Hecha esta introducción mitad peloteo mitad laudatoria, creo que debo centrarme en la crítica que los Légolas me han pedido.
Blai llegó desde el Mediterráneo con acento valenciano y con alguna que otra palabra de ésta lengua que quedaba hasta graciosa. Nos hizo una primera parte de tronos reales en la que no dejó títere con cabeza, ningún representante de la familia real quedó al margen. Y se entregó, pues fue extensa en tiempo e historias. A mi particularmente me cautivó.
Tras el descanso Blai estuvo más flojo pues muchas de sus historias eran chistes, muchos ya los conocía, convertidos en cuentos, aunque debo señalar que el público en general los tomó de buen grado. Cuando pensaba que la sesión iba a acabar en este tono volvió a aparecer el narrador que me enganchó al principio y nos contó la historia de la niña enamorad y los cristalitos azules y ohhhhhh, me puso, nos puso la sonrisa en la boca y en el corazón.
Y poco más, que gracias a Blai y que esto de hacer la crítica es más difícil de lo que yo pensaba.
10 de octubre de 2008
la crítica de Santiago

El contador nos deleitó con una preciosas y originales historias y, especialmente, con su profesionalidad y su técnica. Una voz cálida, dulce, muy modulada en el contar. Una voz aún más cálida y suave si cabe, a la hora de cantarnos y de acariciar su guitarra, como apoyo, ayuda y complemento del cuento, unas canciones delicadas y de un riquísimo léxico. Como guinda de tanta profesionalidad, su saber hacer con esas preciosas marionetas con que también acompañaba sus cuentos. Esto sí que fue un auténtico tres en uno, vamos...!
Sin duda, fue para mi una enorme satisfacción poder escucharle, poder disfrurle.
Mi "pero"... pero un pero muy muy personal -con lo cual, casi será mejor que no le hagáis ningún caso-, ... pues alguna extraña sensación de que le faltaba empatía con el público, como de algo de frialdad o de distancia. No es en absoluto una crítica hacia Alfredo Becker. Primero, porque como ya dije es tan sólo una impresión. Por otro lado, todos sabemos que el orador puede en un momento dado no sentirse a gusto o con la sala o con el público o consigo mismo o lo que sea... (Y tiene todo el derecho del mundo a ello!). O...porque puede ser tímido quizás, no?! ¿Os parece raro o contradictorio esto de que una persona que actúa ante el público pueda ser tímida? Pues a mi no, de hecho creo que es muy, pero que muy frecuente (pero este asunto ya sería tema de otro artículo). Además...esto de la empatía narrador/público... es como lo de la química entre dos personas, que o se da o no se da y punto, sin que tengamos que saber a qué se debe y sin que tenga que ser responsabilidad de ninguno?

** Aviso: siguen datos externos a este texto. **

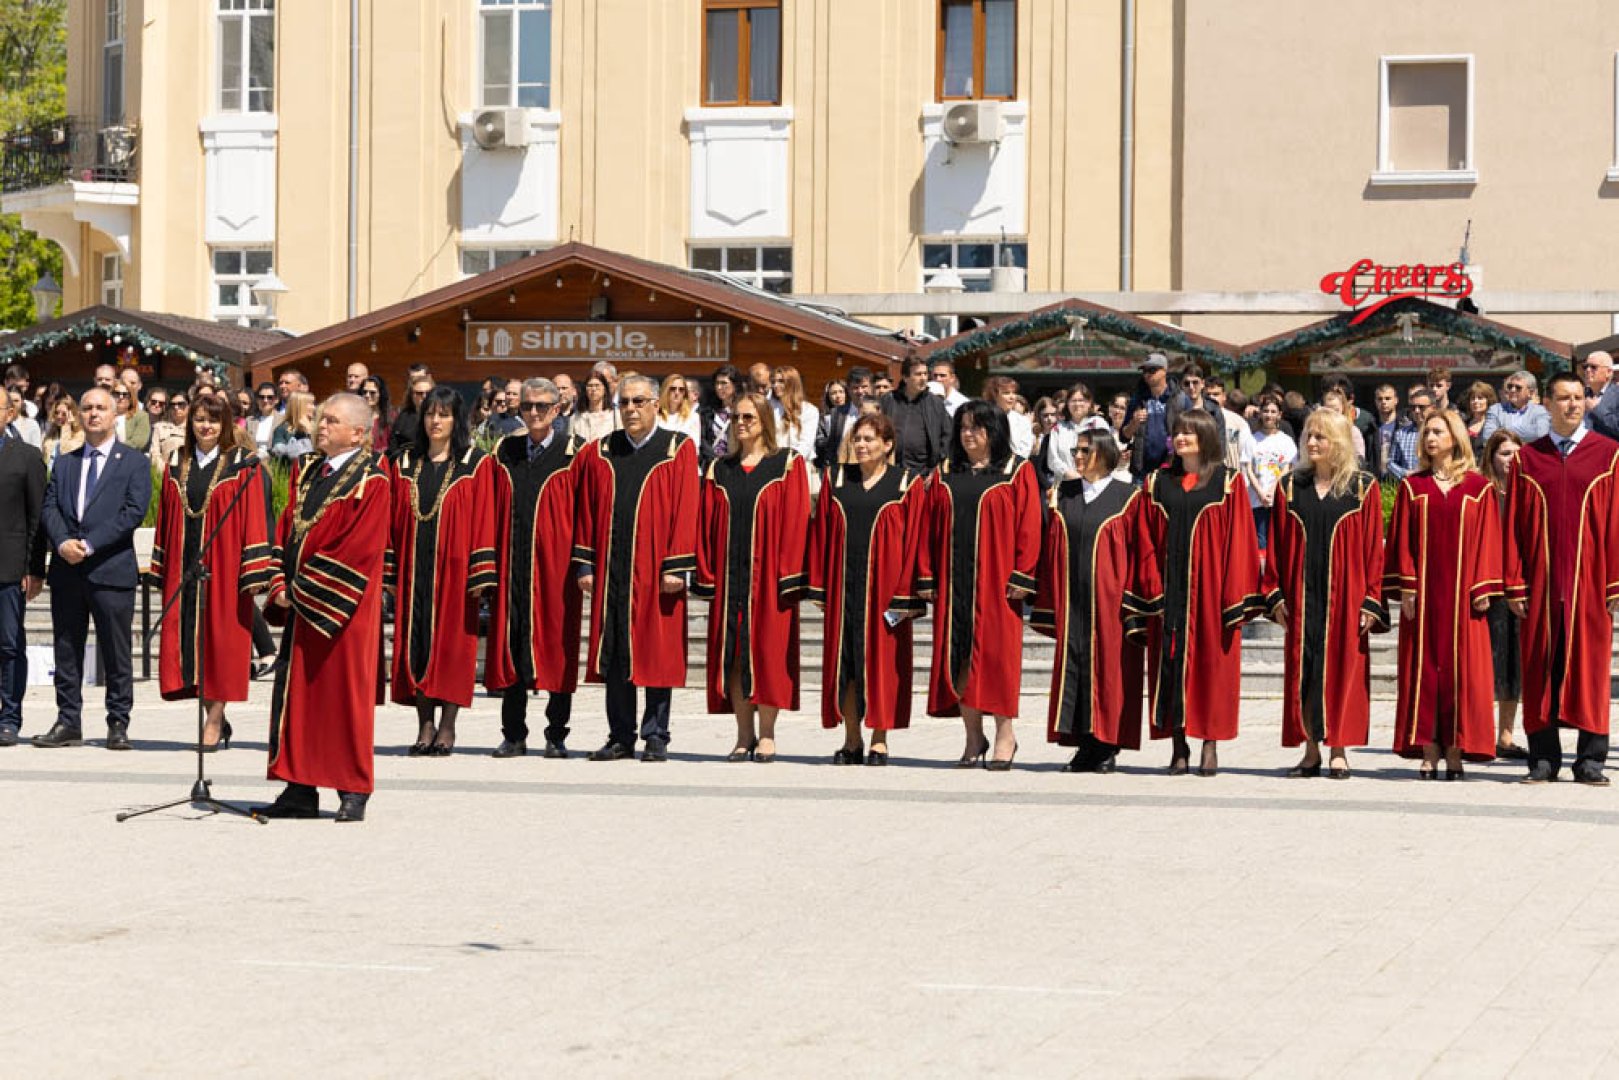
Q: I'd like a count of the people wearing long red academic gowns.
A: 13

Pues...entonces...eso, en lo que habíamos quedado, que no me hagáis ningún caso!
Eso sí, espero que, como yo, sigáis acudiendo a disfrutar de gente de tanta valía y
profesionalidad. Y a disfrutar de nuestra propia y mutua compañía, claro.
3 de octubre de 2008
la crítica de JOTA
La noche prometía, las casualidades hicieron que Maísa se convirtiera en la "inauguradora oficial" ya que ésta era la tercera vez que tal hecho ocurría.
Manuel la presentó como contadora de altura por lo que las expectativas no hicieron más que aumentar, pero pasados cinco minutos y confirmados al terminar la noche éstas se vieron plenamente satisfechas.
Maísa nos acunó con un canto de su tierra, con sus gestos nos hizo viajar por el universo enseñándonos que estamos hechos de estrellas, recordó que la palabra es algo mágico que abre cualquier puerta, que el ir a la compra puede ser maravilloso y sensual
Sus ojos y mirar nos llevaron a zocos y nos llenaron de sabiduría, viajamos a una batalla que resultó librarse en un tablero y mostró desnuda a la Luna y su rubor por culpa de un chopo caprichoso y enamoradizo.
Gracias por hacer que la noche supiera a frutas, oliera a incienso y se tornara romántica al ver la Luna, gracias.